Mystère adorable de paix que David, par un esprit de prophétie, avait prétendu nous marquer quand il avait dit : Misericordia et veritas obviaverunt sibi (1) : la miséricorde et la vérité, c'est-à-dire, dans le sens littéral du psaume, la miséricorde et la justice, se sont rencontrées; et où  demandait saint Bernard, se sont-elles rencontrées? Dans l'étable où est né Jésus-Christ; disons plutôt, dans Jésus-Christ. Jusque là elles avaient tenu dis roules toutes différentes et tout opposées, et rien n'était plus éloigné de la miséricorde que la justice. Aujourd'hui elles se rapprochent, et l'une vient heureusement à la rencontre de l'autre : Obviaverunt sibi. Jusque là,   l'une  avait  paru absolument contraire à l'autre, car le propre de la justice était de punir, et le propre de la miséricorde de pardonner. Ici le pardon et la punition se joignent ensemble : la punition qui tombe sur l'innocent, les souffrances de Jésus-Christ dans la crèche méritant le pardon aux hommes coupables, et le pardon qu'obtiennent les hommes coupables n'étant fondé, conformément aux décrets éternels de Dieu, que sur les souffrances de Jésus-Christ et sur la punition que subit l'innocent, et à laquelle il veut bien se soumettre. D'où  il s'ensuit, ce qu'ajoute le texte sacré dans une autre expression encore plus forte, que la justice et la paix se sont mutuellement baisées comme deux sœurs : Justitia et pax osculatœ sunt (2). Paroles que le même saint Bernard appliquait, et avec raison, à la naissance du Fils de Dieu, puisqu'il est certain que le fondement de notre paix avec Dieu a été cette justice vindicative que Dieu, usant de tousses droits, a exercée contre le péché, en livrant son Fils pour nous. Or n'est-ce pas dès ce jour qu'il a commencé à le livrer, et pouvait-il le livrer d'une manière plus sensible qu'en le faisant naître dans l'état où la crèche nous le représente?

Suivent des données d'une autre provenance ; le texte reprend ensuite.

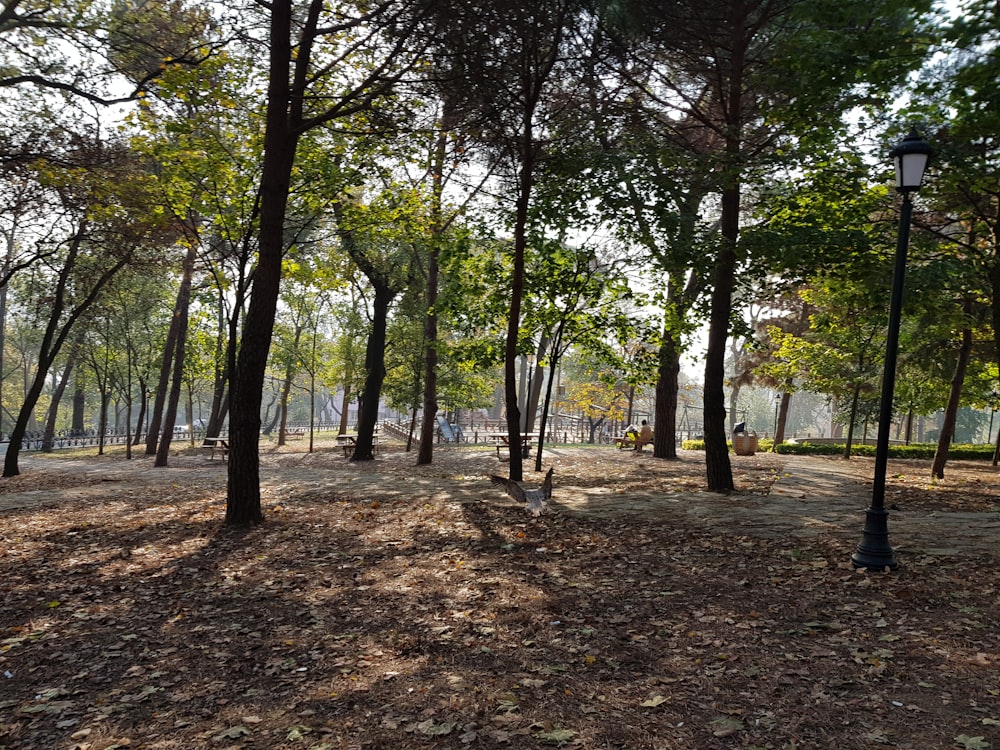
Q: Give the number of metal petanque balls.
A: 0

Quelle est donc l'idée naturelle que nous devons avoir de ce mystère? la voici, mes chers auditeurs, telle que l'a eue le grand Apôtre, et dans les mêmes termes qu'il l'exprimait : Deus erat in Christo, mundum reconcilians sibi (3) : Jésus-Christ était dans la crèche, et Dieu était dans Jésus-Christ réconciliant le monde avec soi. Pensée sublime, digne de saint Paul, et qui, pour être bien développée, demanderait un discours entier. Dieu était dans Jésus-Christ, réconciliant le monde avec soi et se réconciliant

 

1. Psalm., LXXXIV, 11. — 2 Ibid.— 3 2 Cor., V, 9.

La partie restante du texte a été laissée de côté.